Gluten-Free Cooking and Baking
What home cooks should know about preparing gluten-free foods.
The list of foods to avoid on a gluten-free eating plan can be discouraging. It may be helpful to know that many gluten-free foods, including lean meat, seafood, fruits, vegetables, legumes, potatoes, enriched grains (such as rice), and low-fat dairy, form the basis of many different types of balanced diets, including gluten-free plans.
"Every food you eat doesn't have to be labeled gluten-free," says Shelley Case, RD, nutrition consultant and author of Gluten-Free Diet: A Comprehensive Resource Guide. "Lots of foods are naturally gluten-free, and many processed foods are gluten-free, too," Case says.
If you're already eating a balanced diet, going gluten-free at home may be a matter of some simple swaps, at least at first. These grains are OK to eat:
- Rice, white and brown
- Corn and polenta, and corn tortillas (but not flour tortillas)
- Certified gluten-free oats and oat products
- Wild rice
- Teff (a tiny grain commonly used in Ethiopian cuisine)
Baked goods -- including bread, muffins, and desserts -- may be challenging for cooks who are new to gluten-free baking. The problem is, you can't swap gluten-free flour for regular flour and expect the same result.

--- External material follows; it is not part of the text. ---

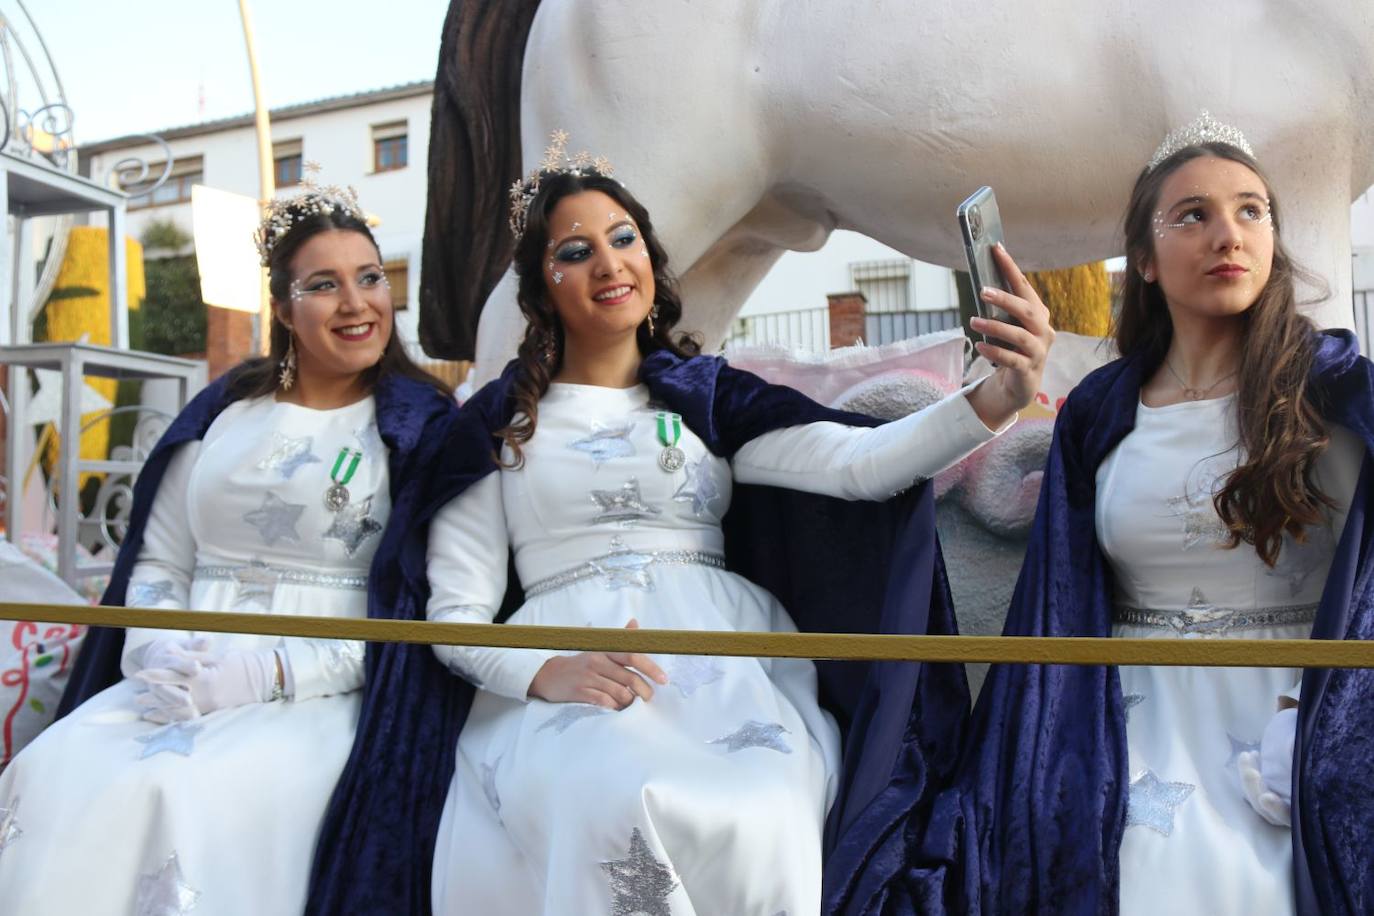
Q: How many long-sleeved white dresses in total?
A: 3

Gluten helps dough to rise and lends shape and a chewy texture to baked goods. Gluten-free cookies, cakes, pastries, and quick breads may require xanthan gum and guar gum to help the dough or batter rise properly.

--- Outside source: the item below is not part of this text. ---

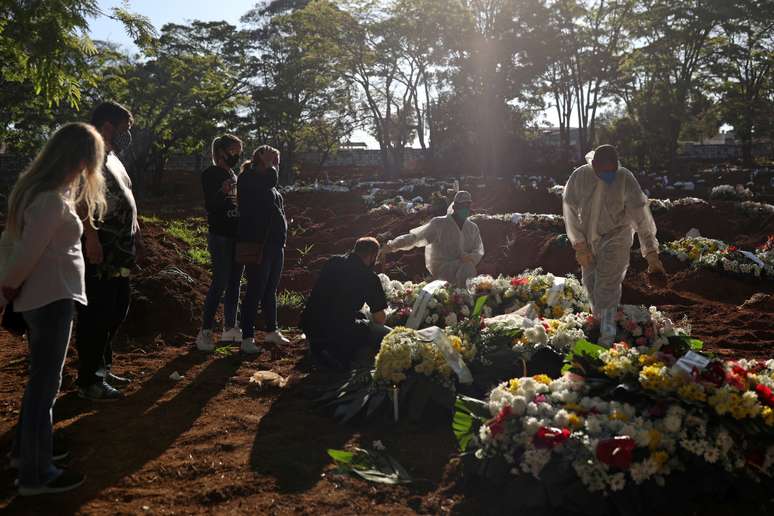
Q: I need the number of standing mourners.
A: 4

If you're not a skilled baker, gluten-free mixes for bread, pizza crust, and rolls may be the best approach because the manufacturer has already done the work for you.
If you'd like to experiment with gluten-free baked goods, start with muffins, pancakes, and cookies. They don't require yeast and are more forgiving of potential baking mishaps.
"I recommend tried-and-true gluten-free recipes for baked goods," says Rachel Begun, MS, RD, and blogger at The Gluten-Free RD. Use gluten-free recipes you know will work to prevent baking flops.
Gluten-free baked goods are often less nutritious than regular versions, largely because the flour used to make them is lower in iron, folic acid and other B vitamins, and fiber.
"Gluten-free recipes may rely more on refined flours and starches, so you should eventually learn how to bake with more nutritious flours to improve nutrition," Begun says.
Whole grain flour, such as brown rice flour, and flours made from beans, amaranth, and potato, may provide more nutrients than the white rice flour typically found in packaged mixes and used to make store-bought gluten-free goods.
Nut flours are nutrient-rich, too. Begun favors almond flour. "Almond flour has different properties than many other gluten-free flours, but I love baking with it," she says.
To start, substitute one-third of a gluten-free flour blend with almond flour. Make your own almond flour by grinding whole, frozen almonds in a food processor.